I felt forgotten and shunned.
I knew I'd never return to his church again!
Later, I walked slowly to the nurses' station and handed the nurse his
card.
I told her to place his name on the list of persons that I never wanted to
see.
I was certain, now, that God had left me totally alone.
The rest of the day I was like a sleepwalker,
pretending I cared about my life.
The next morning I was interrupted in my ceramics
class
‑‑ one of the many activities that "experts" believe will
make a patient feel normal in an institutional environment.
Someone to see me? At 10:30 in the morning? Who could it be?
Believe me, when you wind up in a psychiatric ward,
it's highly unlikely you're going to send out invitations!
There were very few people who even knew I was in the hospital;
so this visitor was a complete mystery.
I walked
out into the lounge, anxiously looking around.
Sitting by himself, across the room at a table,
was a tiny elderly man.
As soon as he saw me, his face beamed, and he smiled.
Hesitantly, I smiled back.
He beckoned, and I looked around,
making sure there was no one else, whom he might be expecting.
Why would he come to see me?
I walked over, knowing this must be a mistake.
He must be here to see some other patient; or perhaps he, too, was a
patient.
He stood up, and held out his hand.
It was a small, frail hand, but his handshake was surprisingly firm.
He squeezed my hand with both of his.
It was a warm feeling.
Reluctantly, I slipped my hands away as he began to speak.
"I'm a traveling pastor, and someone told me that you
needed me."
"Who
told you?" I asked, shivering.
"That's
not important, now,” He said with a smile, “but you are important.”
He again reached out and took my hands in both of his.
He radiated such warmth that
his blue-veined hands were almost hot to the touch.
"How can I help you?" He asked, his voice filled with
compassion.
All
of a sudden my eyes welled up with tears,
and I just burst forth with my story.
He listened, and the expression on his face mirrored my every emotion.
When I cried, his eyes filled. When I laughed, he chuckled.
When my face contorted with grief and anguish,
his face nearly broke with sorrow.
"Oh, Pastor!" I cried. "I don't know if God loves
me!
I don't know if he knows I'm alive!

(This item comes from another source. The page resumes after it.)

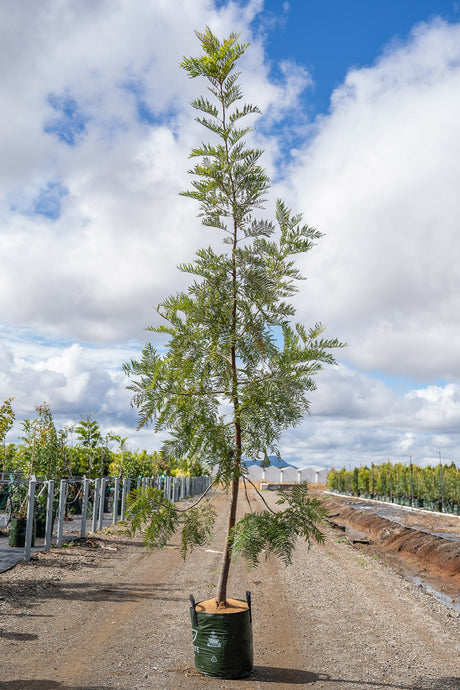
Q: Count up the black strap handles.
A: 2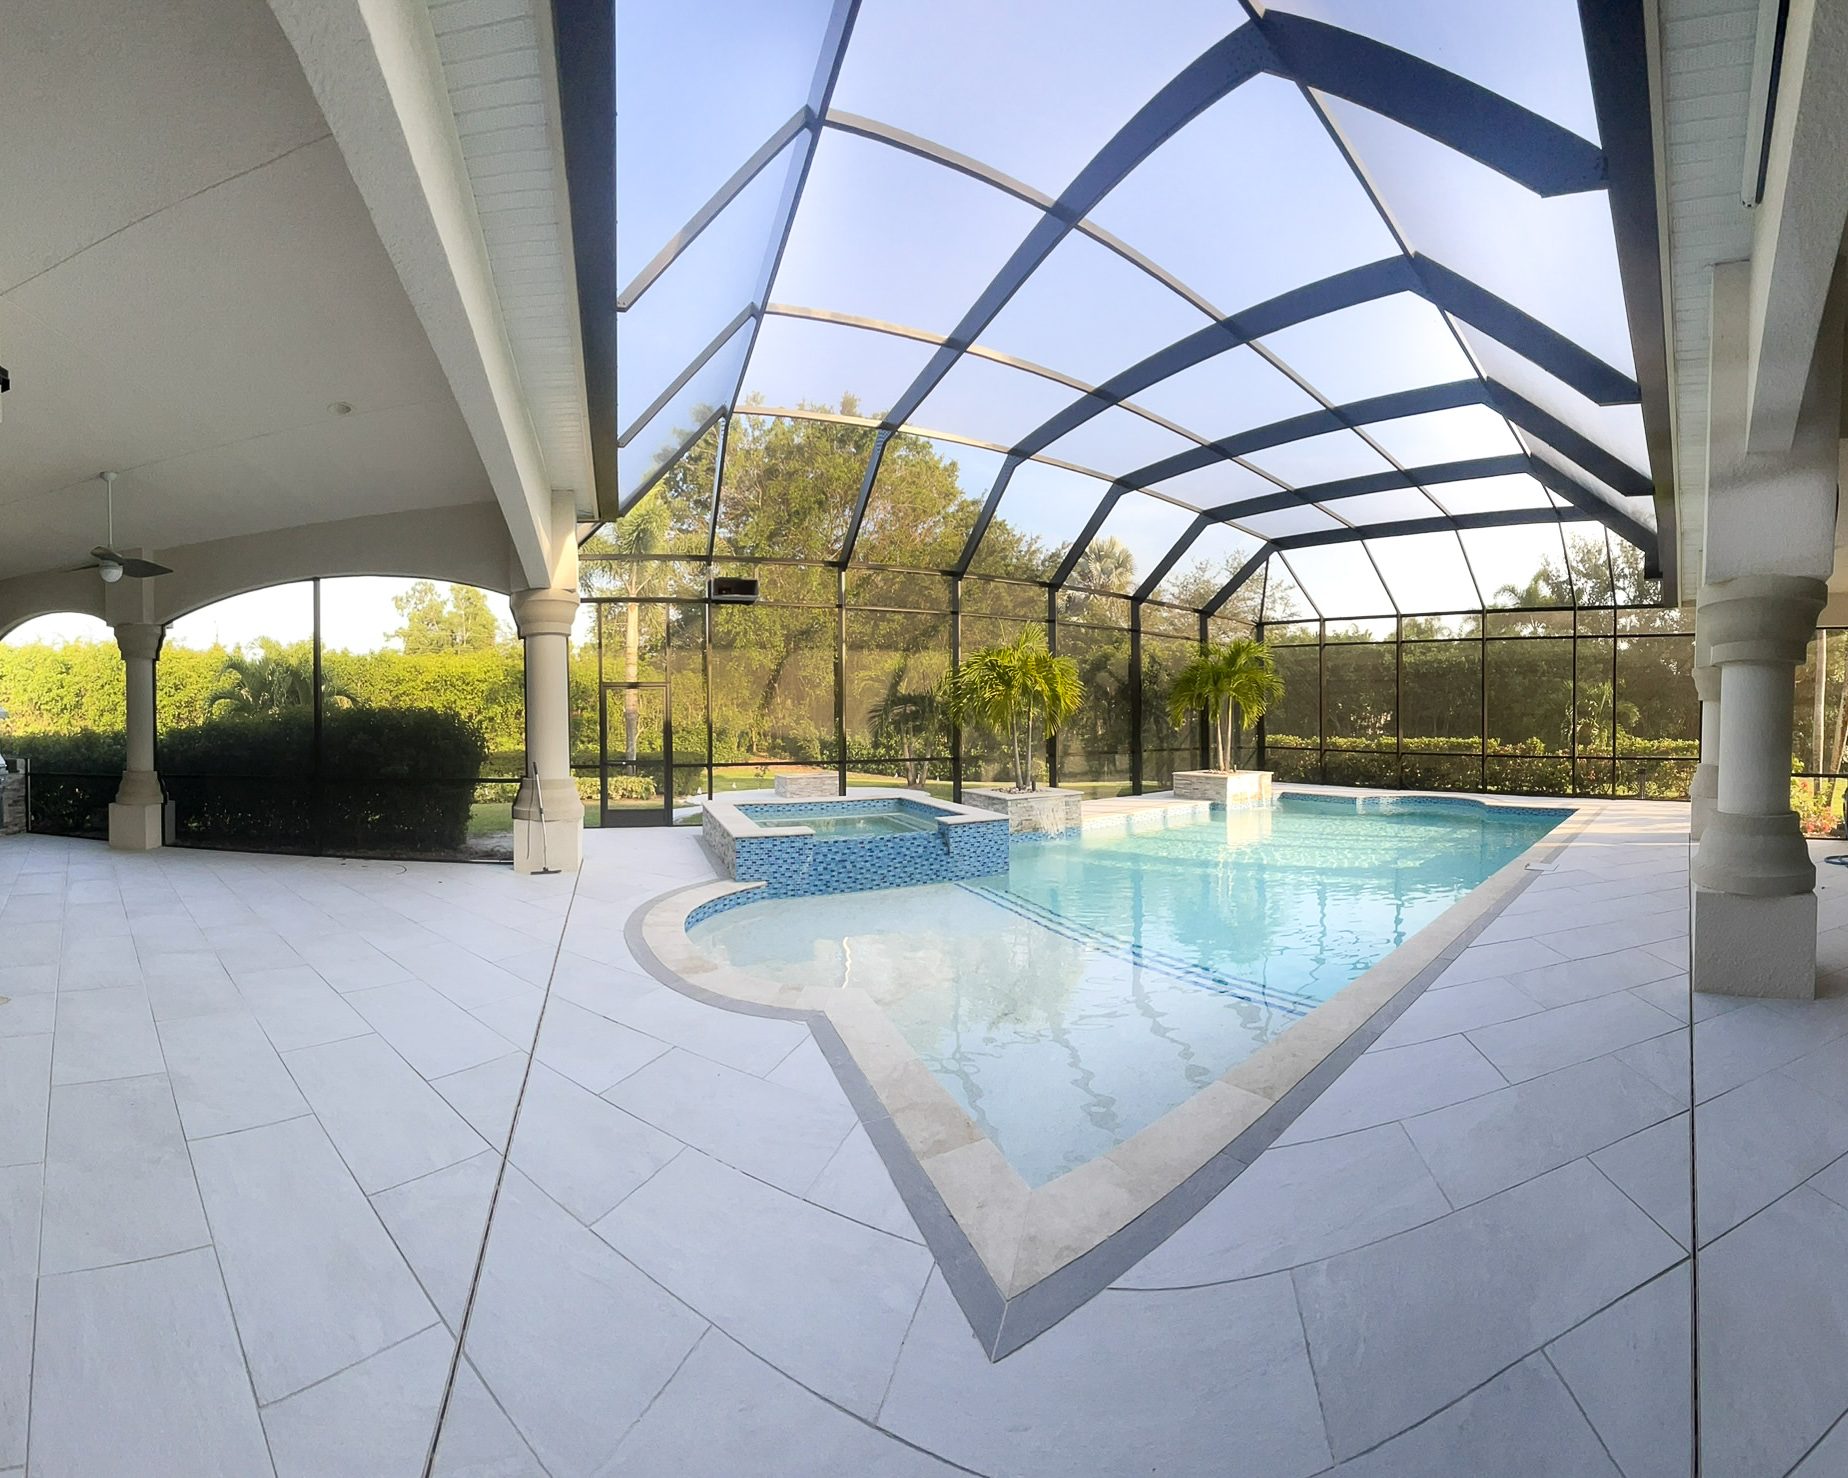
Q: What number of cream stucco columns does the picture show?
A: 4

I don't know if I even believe in
Him!"
The pain poured out of me like a flood.
I waited for that look of disgust, but all I saw was love.
This man loved me, and he didn't even know me!
At my outburst, he smiled into my eyes.
"My dear," he said, "if you can't believe in God
right now,
then maybe it will help you to know that I do."
Warmth flooded through me.
At that moment I was certain that I was in the presence of holiness.
Smiling, he pressed my hands.
Then he turned and walked toward the big, steel door.
In the doorway, he turned again, still smiling.
"God be with you,” he said, softly.
The door clanged shut behind him, but strange as it seems,
I felt as though he had left a part of himself behind.
It was a long road back to healing,
but I made it out of the hospital, and back into a restored life.
Many years later, I'm still amazed to discover
what a precious gift my nervous breakdown was.
It taught me that I can hold a hand and give comfort to a stranger.
It taught me, that I can touch a heart with just a few words.
It taught me that I can love without condition.
It taught me that I can laugh and cry
and never be ashamed.
It taught me that God is as close as my next heartbeat,
and that when I least expect Him,
He will always show up.
I have walked through many a dark valley
since that day when love held my hand,
yet I have learned that I never walk alone.